Vento gritando. Chuva açoitando. Isso é segunda-feira. O supertufão Bavi não chega apenas a Guam e às Ilhas Marianas do Norte; isso os esmurra. Duro.

O Serviço Meteorológico Nacional dos EUA chama isso de “muito perigoso”. E eles não estão exagerando.

Bavi trouxe ventos de 300 km/h ao passar por Rota.

Danos catastróficos são a previsão. Ondas subindo 35 pés de altura? Possível. Um funcionário disse à AFP que “danos graves” já foram relatados nas Marianas do Norte. Isto não é um exercício.

Na manhã de terça-feira, a fera se move para oeste, sobre o Mar das Filipinas. Autoridades de Guam dizem que avaliarão a bagunça ao amanhecer. Mas o perigo não desaparece porque o centro seguiu em frente.

O Joint Information Center avisa que Bavi continua trabalhando. Ventos de até 165 mph permanecem prováveis. Rajadas com força de tempestade tropical podem se estender por 320 milhas além do olho. Não saia ainda.

O rescaldo começa

Os alertas permanecem para Guam, Rota, Tinia e Saipan. Inundações costeiras. Surf alto. O NWS grita sobre “ondas perigosamente grandes” atingindo 25 pés.

Água? Manchado. A Autoridade de Água de Guam afirma que 28 dos 99 poços estão offline. Boa sorte em encontrar uma bebida.
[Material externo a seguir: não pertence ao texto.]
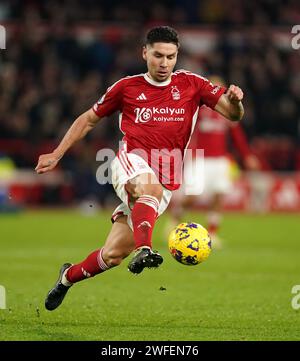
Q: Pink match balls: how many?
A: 0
Depois vem a máquina militar.

A Região Conjunta Mariana – o comando dos EUA aqui – entra em recuperação ativa às 6h de terça-feira. Equipes de escotismo são implantadas. Os recursos chegam. A tripulação da governadora Lourdes Arsenio “Lou” Leon Guerrero também começa a caminhar pelos escombros naquela manhã.

Um golpe direto na Rota

Rota levou a pior.

Sendo a ilha habitada mais meridional das Marianas, ficava diretamente no caminho de Bavi. Cerca de 50 km a nordeste de Guam, os moradores se prepararam para o impacto. O gabinete do prefeito alertou sobre “ventos destrutivos”.

Espera-se que as condições se deteriorem rapidamente.

Estar ao ar livre significava arriscar a vida ou a integridade física. Um porta-voz disse à AFP: “Estamos aguentando firme. Ventos fortes e inundações.” Grandes danos relatados por moradores locais. Nenhuma surpresa aí.

Saipan ainda está se recuperando

Ao norte de Rota fica Saipan. As rajadas de vento ultrapassaram os 160 km/h no aeroporto. O meteorologista Marcus Landon Aydlett o rastreou para a Associated Press.

Aqui está o problema: muitas pessoas não tinham mais poder.

O tufão Sinlaku voltou em abril. Matou 17 pessoas. Causou danos de US$ 1,5 bilhão. A rede mal se recuperou antes da chegada de Bavi. O NWS observa que os ventos com força de tufão não diminuiriam até a tarde de segunda-feira. Os ventos da tempestade tropical duram até depois da meia-noite.

As ilhas habituadas ao sol enfrentam agora uma realidade diferente. As alterações climáticas estão a tornar estes monstros mais comuns, dizem os cientistas. Não é mais incomum; é um padrão.

Guam abre cinco abrigos em escolas. A capacidade é pequena: cerca de 1,70 pessoas no máximo. Principalmente para os vulneráveis.

Um centro estava lotado na tarde de domingo. 13h. A Defesa Civil confirmou.

Os moradores se mudaram cedo. Abrigos lotados. O pânico de última hora se transforma em longas noites à espera do vendaval.

Foi um erro esperar menos?

Talvez. Ou talvez apenas o novo normal. O vento não se importa com os conselhos de turismo ou planos de recuperação. Simplesmente bate.